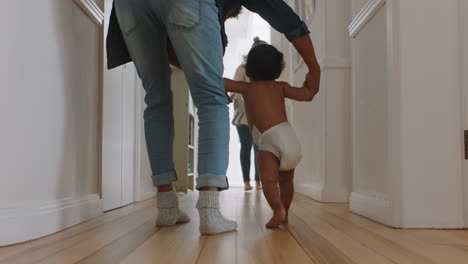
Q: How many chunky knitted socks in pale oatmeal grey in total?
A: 2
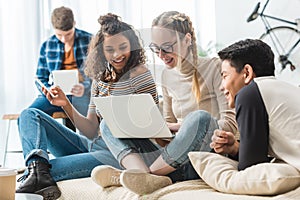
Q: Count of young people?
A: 4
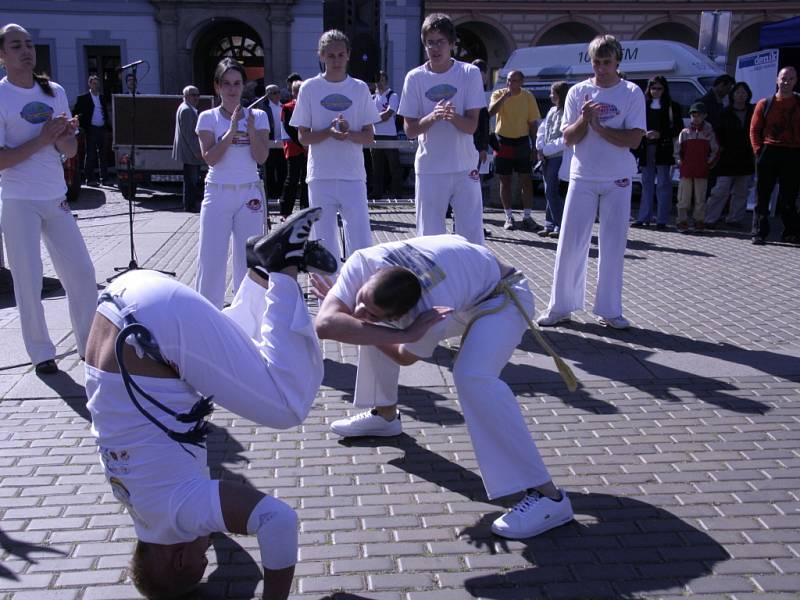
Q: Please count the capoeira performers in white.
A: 7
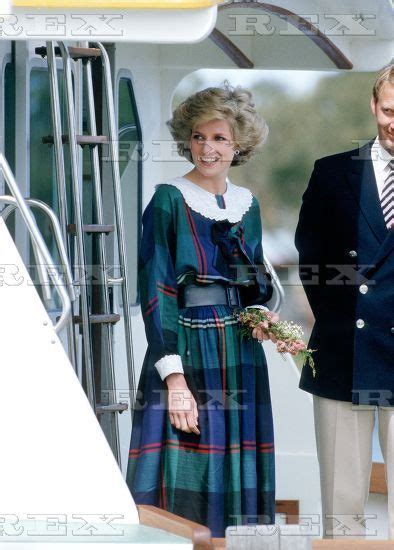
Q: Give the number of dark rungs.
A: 5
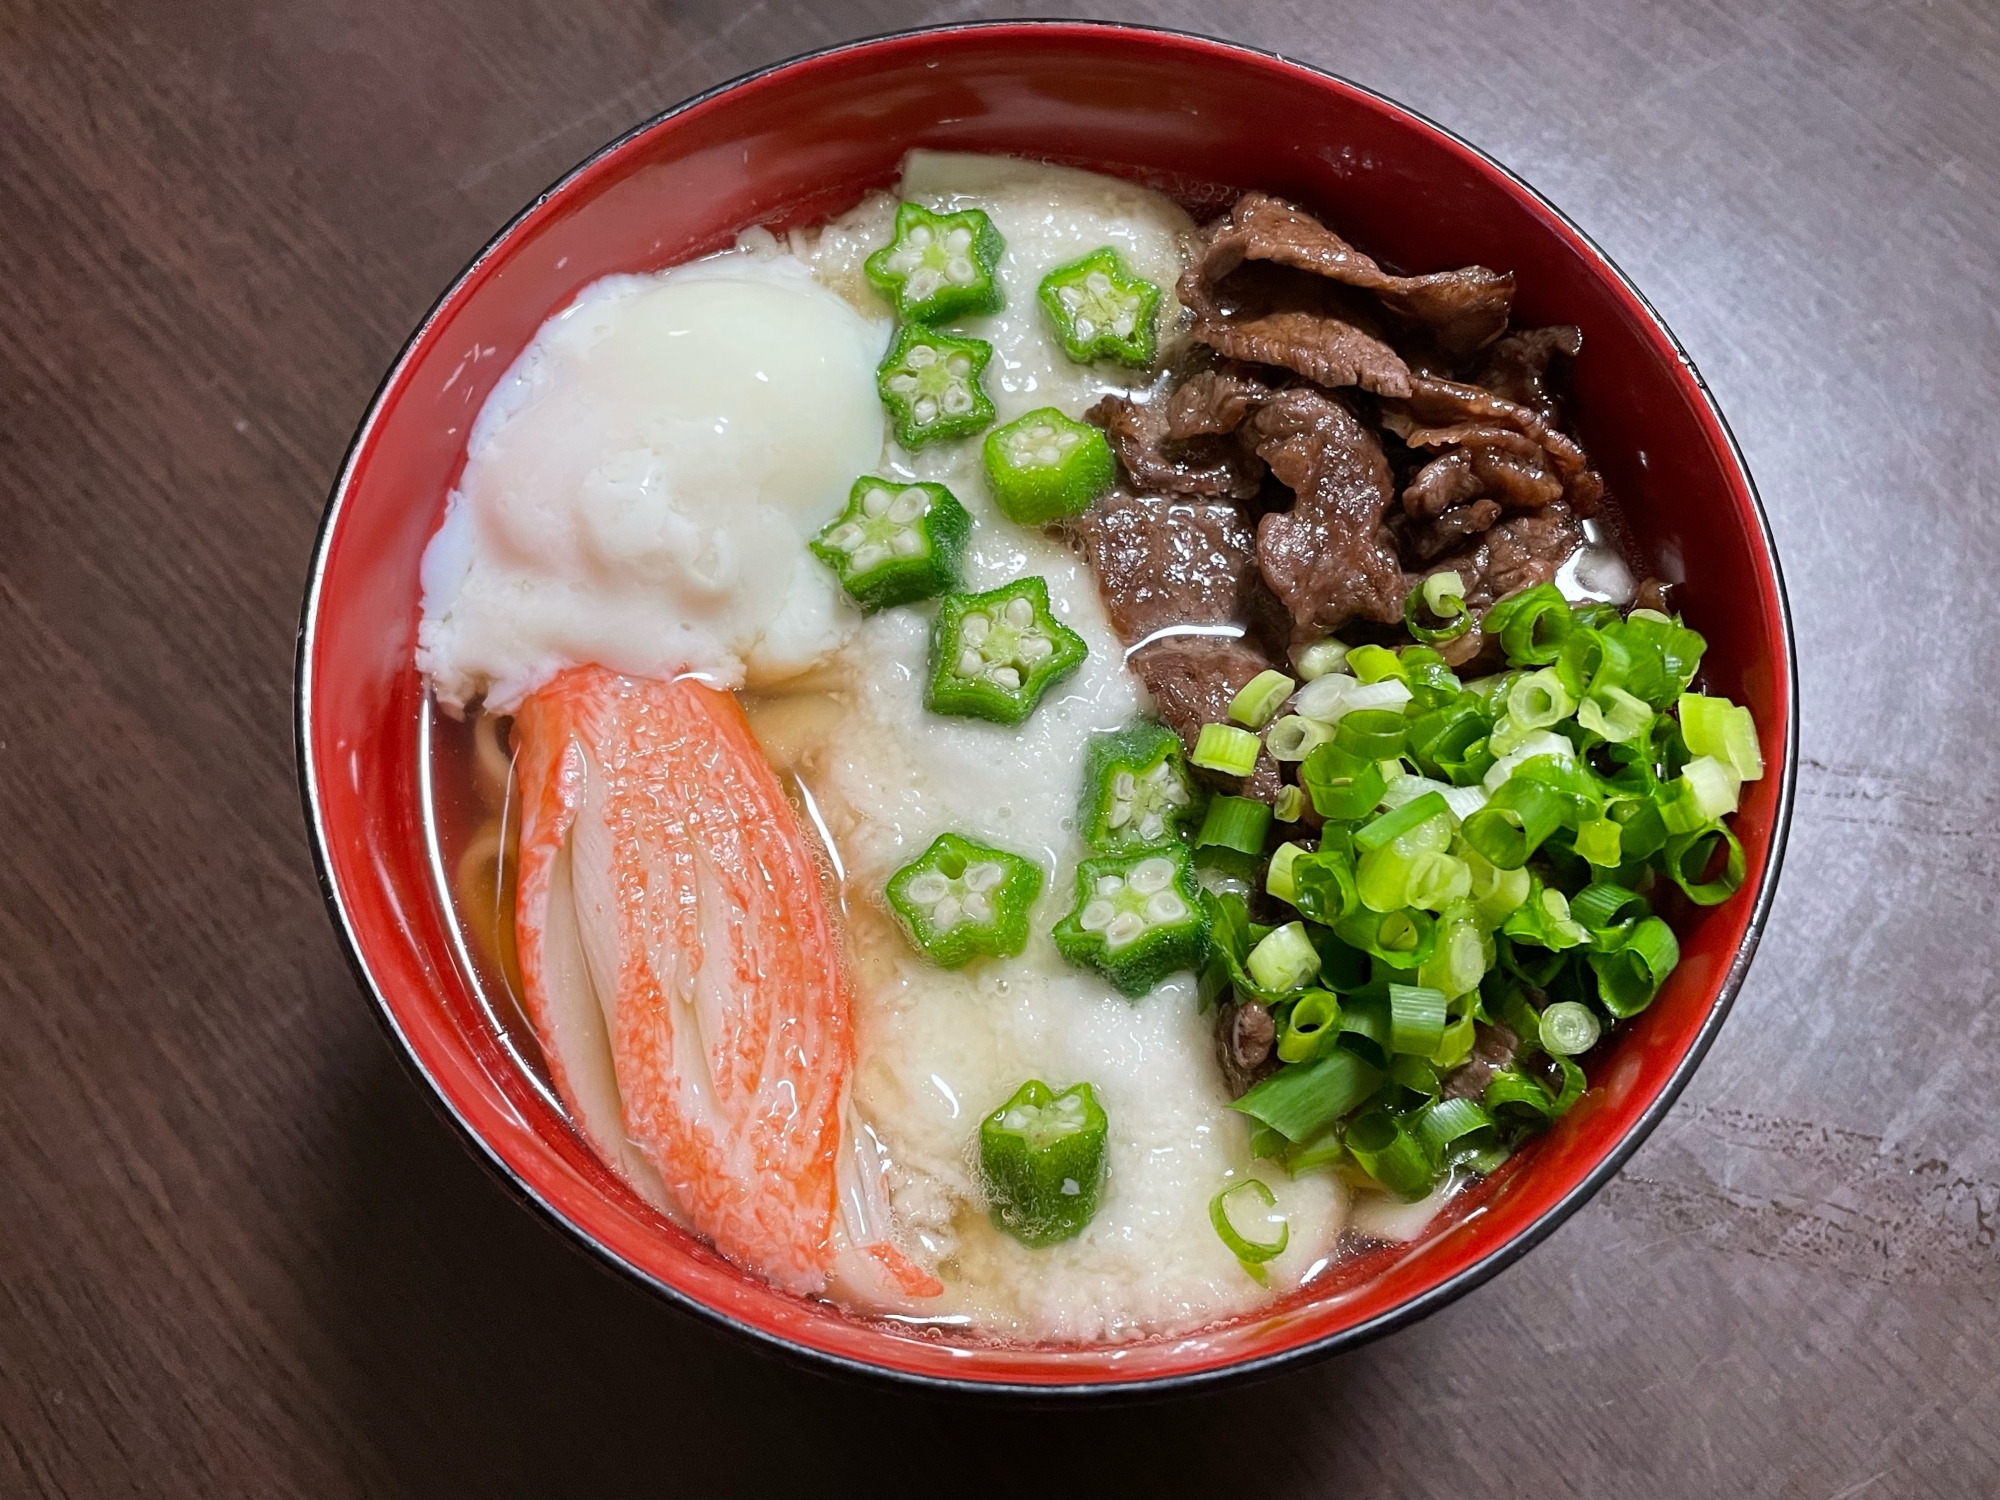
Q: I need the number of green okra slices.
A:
* * *
# Task item:
Reproduce the whole listing exactly, but not the images in it.

# Exercise solution:
Q: How many chunky knitted socks in pale oatmeal grey in total?
A: 2
Q: Count of young people?
A: 4
Q: Please count the capoeira performers in white.
A: 7
Q: Give the number of dark rungs.
A: 5
Q: I need the number of green okra slices.
A:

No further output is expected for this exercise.